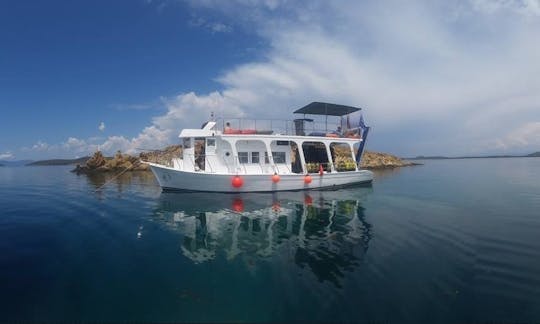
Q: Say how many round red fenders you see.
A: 3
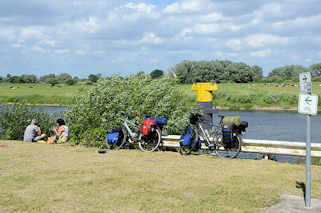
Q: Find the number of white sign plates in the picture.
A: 2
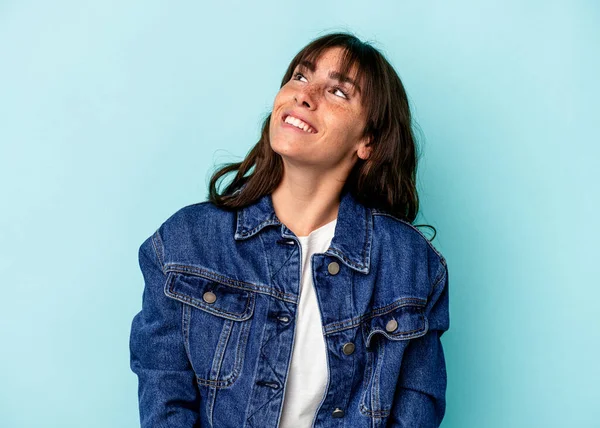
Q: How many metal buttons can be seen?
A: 5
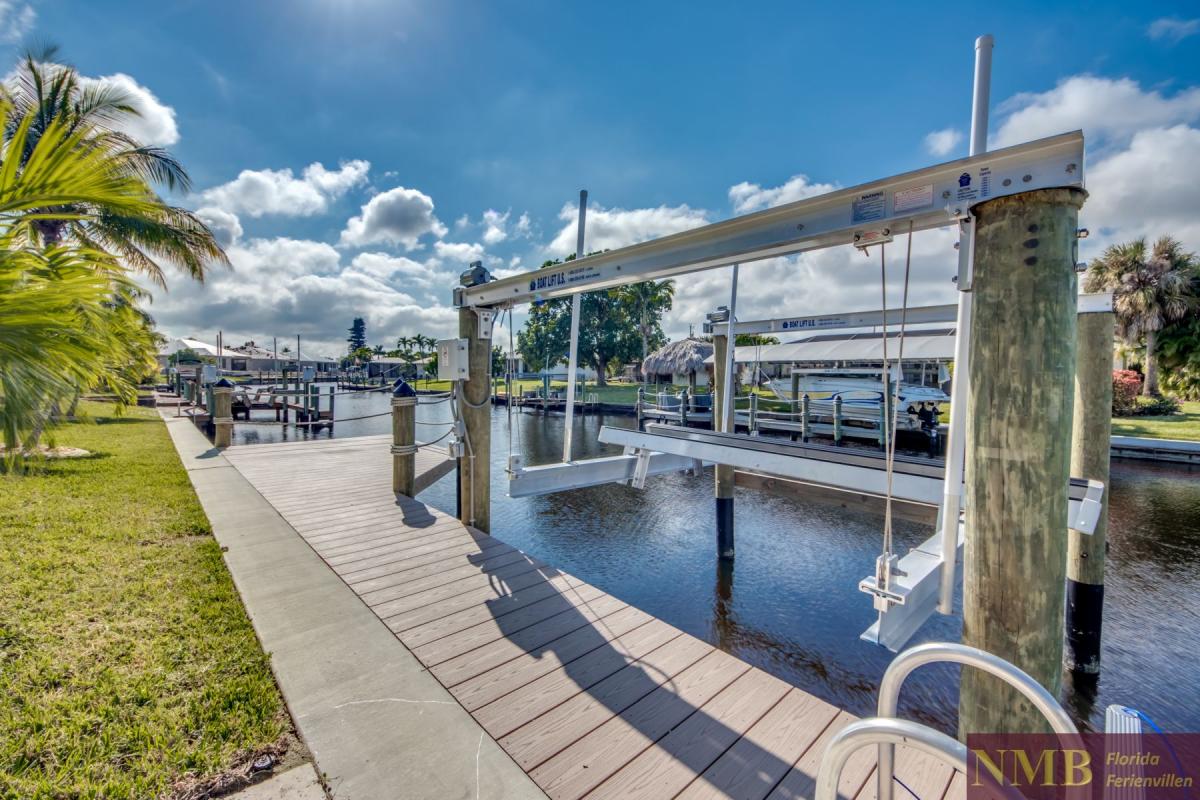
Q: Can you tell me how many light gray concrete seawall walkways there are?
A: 1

==*==

• **Exercise**:
Reproduce exactly, and only, the lines from the one holding "Q: Find the" through the final line of the entries. Do not include the pictures.

• **Task response**:
Q: Find the number of white sign plates in the picture.
A: 2
Q: How many metal buttons can be seen?
A: 5
Q: Can you tell me how many light gray concrete seawall walkways there are?
A: 1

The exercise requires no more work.